> [YOUR OBJECTIVE] Every line of the data that contains the string "many" must be copied.

> [MATERIAL SHOWN]
╭──
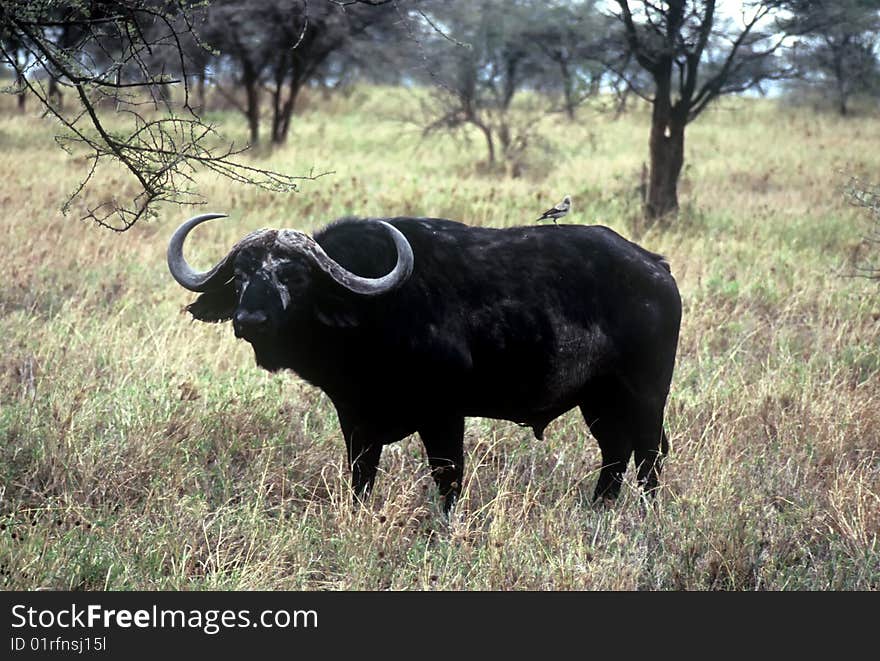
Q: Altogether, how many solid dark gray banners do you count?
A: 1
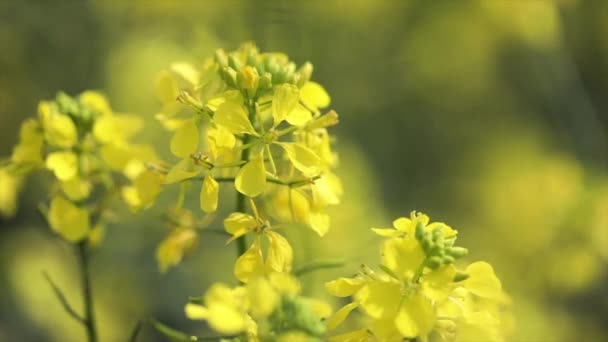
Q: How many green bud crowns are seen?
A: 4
╰──
╭──
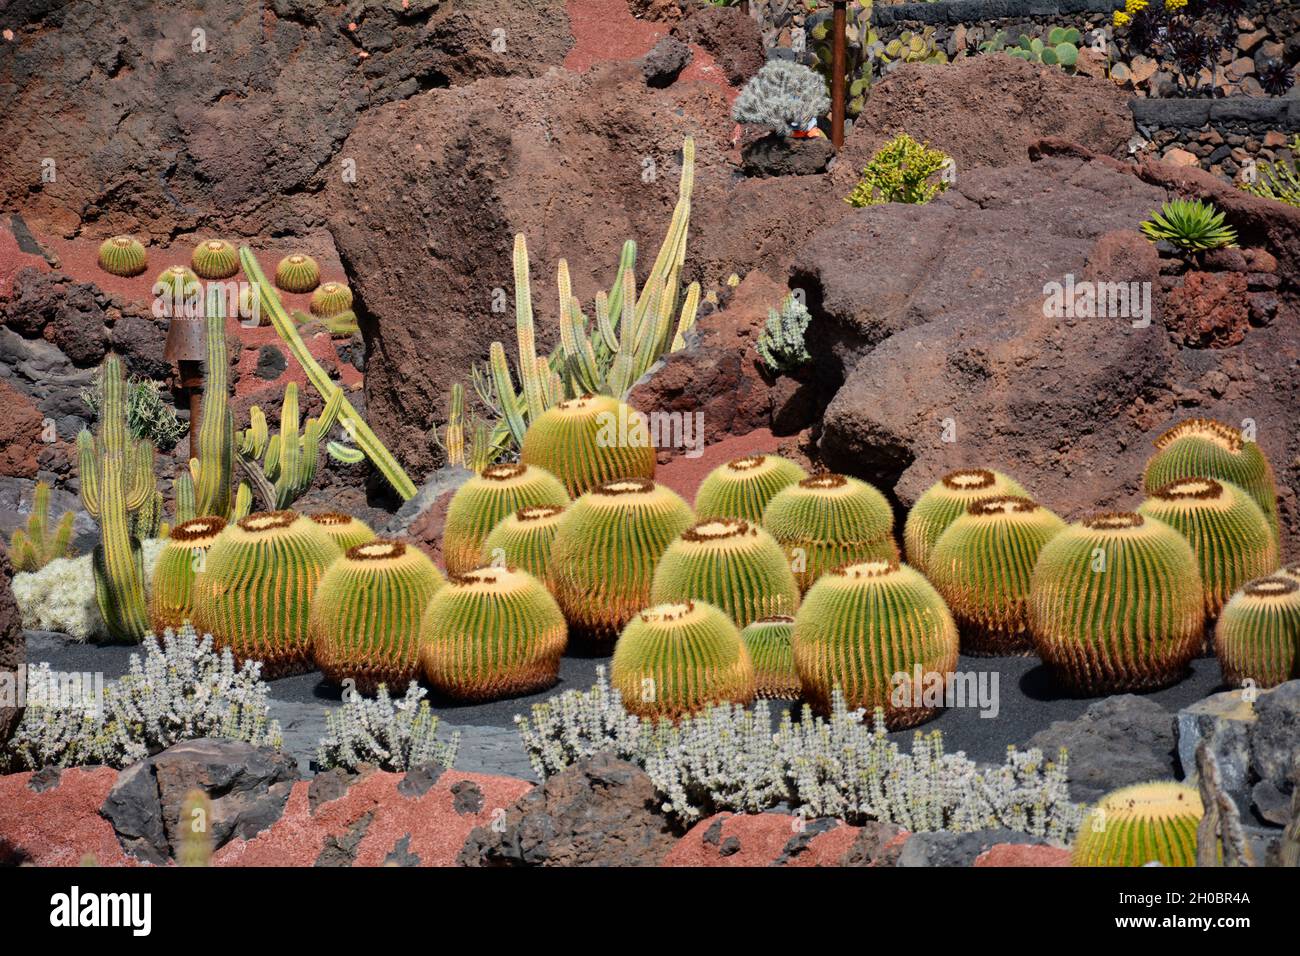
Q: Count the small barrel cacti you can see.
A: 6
╰──
> [RESPONSE BOX]
Q: Altogether, how many solid dark gray banners do you count?
Q: How many green bud crowns are seen?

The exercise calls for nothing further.